Hey!
I'm glad to have found an active songwriting forum that actually has substance. I may be new here, but I'm not new to songwriting.
So, a little about myself:
I'm a 15 year old American kid with a knack for writing. And when I say a knack, I mean write-whatever-comes-to-mind-because-I-can kind of knack. I tend to write more about lost love and betrayal, with some madness in between, but I don't mean to seem dark. A lot of it has to deal with my views on life, compounded by the fact that I listen to Evanescence, Dragon-force, Crystal Eyes, along with a few random punk bands.
However, a lot of the music I write isn't meant to sound dark. Half the time, it's meant to be an expression.
To be honest, some of my life has to deal with the way I write it and the themes I tackle.
Ever since I was a little tiny kid, I've had troubles to deal with.

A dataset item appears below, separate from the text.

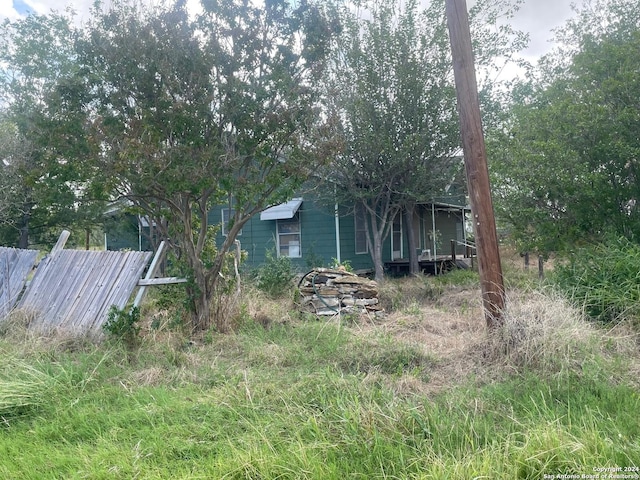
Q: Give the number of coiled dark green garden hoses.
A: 1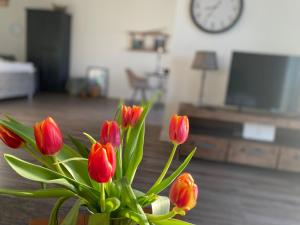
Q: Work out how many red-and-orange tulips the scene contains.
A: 7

Born to a crazy mother (who I found out later tried to kill me -TWICE) and the only person I've ever cared for (my dad), I've had to move from place to place. Due to the psychotic one, and the fact that autism runs wildly in my family's genes, I've had issues expressing feelings - especially love. My school life is riddled with evidence of this, from seeming like a total ass for being honest, to being bullied for having a perfectly straight face (no matter what). Ironically, though, I felt emotions stronger than those who expressed them. This has caused me to never get into a relationship, or for that matter, fall in love with people, yet when I do I feel like screaming from the sheer force of the emotion. So in turn, I eventually stopped being everybody's calculator and turned to writing.
When I started to write, I couldn't stop. I was just attracted to it like a ****ing magnet. And it slowly evolved into what I have today - a songwriting habit.
Simplified version of my life story. If you want, I might write the tl;dr version.